To run the euro-region economy easily (saving from the awful impacts of crown), the European Central Bank (ECB) has reported countless measures since the start of the COVID-19 emergency. This reaction has set off apprehensions of a future expansion in swelling. We presume that the measures presented by the ECB during the emergency and the subsequent expansion in the size of its asset report, regardless of whether it were to be lasting, may prompt inflation. Central banks have found a way to keep their economies above water during the COVID-19 lockdowns. In the euro region, the European Central Bank (ECB) has facilitated essentially the states of its renegotiating activities and has reported another resource buy program to guarantee that its financial approach keeps on being very much communicated to all nations of the money related association. The European Central Bank worked by making cash and proficiently supplanting the credit framework by subbing cash for credit which may get terrible impacts the since quite a while ago run.
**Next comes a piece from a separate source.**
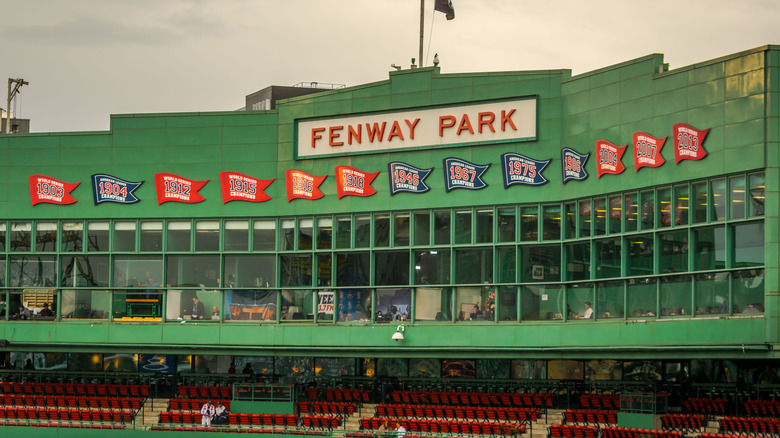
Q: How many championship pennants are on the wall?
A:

Economic and Structural Report August 2008, extract fromSwedbank
Swedbank was founded in 1820, as Sweden’s first savings bank was established. Today, our heritage is visible in that we truly are a bank for each and every one and in that we still strive to contribute to a sustainable development of society and our environment. We are strongly committed to society as a whole and keen to help bring about a sustainable form of societal development. Our Swedish operations hold an ISO 14001 environmental certification, and environmental work is an integral part of our business activities.
In this special edition of Valuation Insights, we discuss some of the key valuation and compliance impacts that will likely result from Brexit. Specifically, we review the short-term and long-term economic implications, as well as compliance and regulatory considerations. We also highlight valuation issues, including how companies and investors determine cost of capital and measure risk in the current environment, and discuss implications for transfer pricing with respect to EU Directives. While all industries will be impacted by Brexit, in this issue we focus on the banking and financial services sectors, which stand to be the most heavily affected.
So far Sterling and Japanese and European equity markets have borne the brunt of the initial shock, while the FTSE is down only 3.3% since Thursday and most major and emerging market currencies have been reasonably well behaved (see Figure 1).
But there are still far many more questions than answers and the situation remains extremely fluid.
For starters there is no precedent for a country leaving the EU and thus no clear-cut rulebook to rely on. The government has limited institutional capacity to start negotiations with the UK’s 27 EU partners until Article 50 of the Lisbon Treaty is triggered and no timeline has been provided for when this will happen (assuming it is triggered at all).
Perhaps unsurprisingly given the mammoth task ahead, the Leave campaign leaders have been very short on specifics regarding the mechanics and timing of the UK’s exit from the EU, the likely shape of future trade treaties and national policies such as immigration. Prime Minister Cameron’s de-facto resignation and wholesale changes in personnel in the opposition Labour Party are adding to the head-scratching.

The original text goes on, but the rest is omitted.